▶ _PROBLEM REQUIREMENTS_: Leaving out the images, please reproduce each line below exactly.

▶ _Saved entries_:
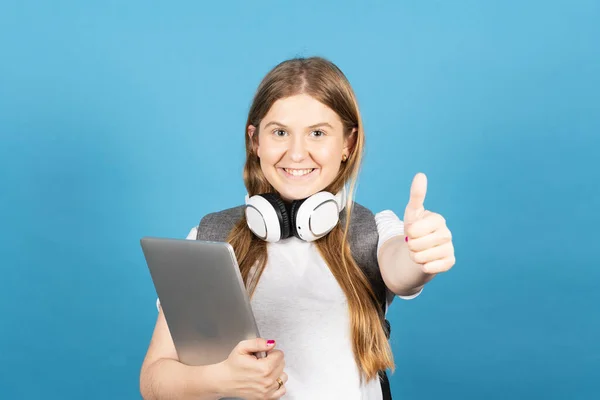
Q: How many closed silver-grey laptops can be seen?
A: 1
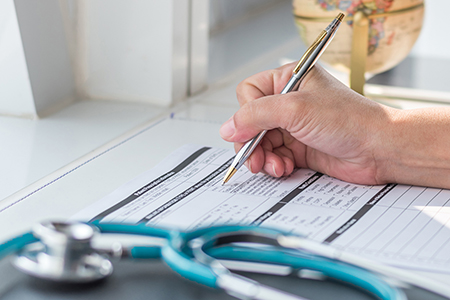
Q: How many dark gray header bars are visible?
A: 4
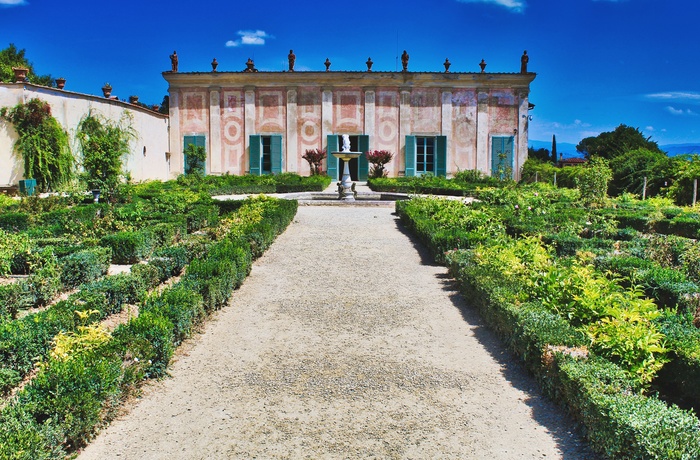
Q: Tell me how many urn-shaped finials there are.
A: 6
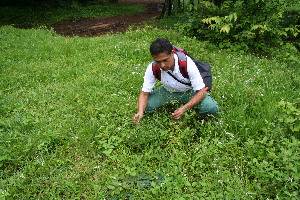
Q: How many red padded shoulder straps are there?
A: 2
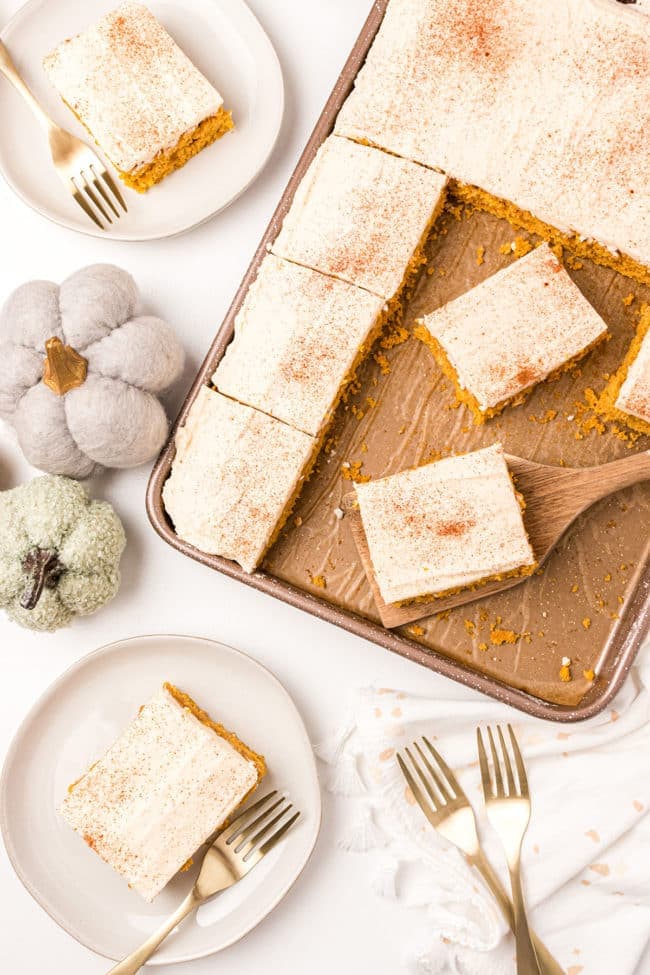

▶ _RESULT FOR THIS EXERCISE_:
Q: How many closed silver-grey laptops can be seen?
A: 1
Q: How many dark gray header bars are visible?
A: 4
Q: Tell me how many urn-shaped finials there are.
A: 6
Q: How many red padded shoulder straps are there?
A: 2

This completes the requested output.